## [What you have to do]
Please find how many lines of the data contain the string "green", and respond with that number only.

Saved entries:
--- START ---

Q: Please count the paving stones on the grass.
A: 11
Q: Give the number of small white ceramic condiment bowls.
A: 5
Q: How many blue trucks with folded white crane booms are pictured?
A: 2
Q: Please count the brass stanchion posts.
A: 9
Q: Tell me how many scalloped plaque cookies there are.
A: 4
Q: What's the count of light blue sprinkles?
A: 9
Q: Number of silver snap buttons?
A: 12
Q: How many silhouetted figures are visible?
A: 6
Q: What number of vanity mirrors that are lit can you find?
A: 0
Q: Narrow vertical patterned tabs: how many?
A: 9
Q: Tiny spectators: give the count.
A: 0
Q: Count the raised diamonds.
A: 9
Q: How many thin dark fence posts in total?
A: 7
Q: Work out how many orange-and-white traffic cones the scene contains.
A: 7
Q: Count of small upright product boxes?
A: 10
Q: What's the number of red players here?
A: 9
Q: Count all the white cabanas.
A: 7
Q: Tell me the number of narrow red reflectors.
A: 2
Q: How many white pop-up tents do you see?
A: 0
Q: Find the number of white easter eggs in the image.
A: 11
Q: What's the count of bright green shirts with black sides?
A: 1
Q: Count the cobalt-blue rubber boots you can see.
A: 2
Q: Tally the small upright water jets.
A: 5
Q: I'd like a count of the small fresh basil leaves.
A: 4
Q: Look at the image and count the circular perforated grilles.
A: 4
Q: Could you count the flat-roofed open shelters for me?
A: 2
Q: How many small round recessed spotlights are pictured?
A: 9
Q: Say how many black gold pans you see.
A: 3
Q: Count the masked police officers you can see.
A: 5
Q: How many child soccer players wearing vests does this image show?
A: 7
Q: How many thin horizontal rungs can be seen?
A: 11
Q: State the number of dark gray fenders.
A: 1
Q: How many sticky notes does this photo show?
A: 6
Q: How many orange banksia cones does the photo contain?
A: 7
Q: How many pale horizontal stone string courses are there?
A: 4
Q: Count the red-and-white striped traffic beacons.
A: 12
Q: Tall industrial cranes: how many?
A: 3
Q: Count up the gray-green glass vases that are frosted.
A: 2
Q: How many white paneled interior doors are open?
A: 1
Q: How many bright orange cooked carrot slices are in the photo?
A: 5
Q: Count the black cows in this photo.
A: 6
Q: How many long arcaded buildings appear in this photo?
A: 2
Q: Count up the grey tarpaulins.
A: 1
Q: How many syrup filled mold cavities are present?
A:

--- END ---

## [Response to the task]
2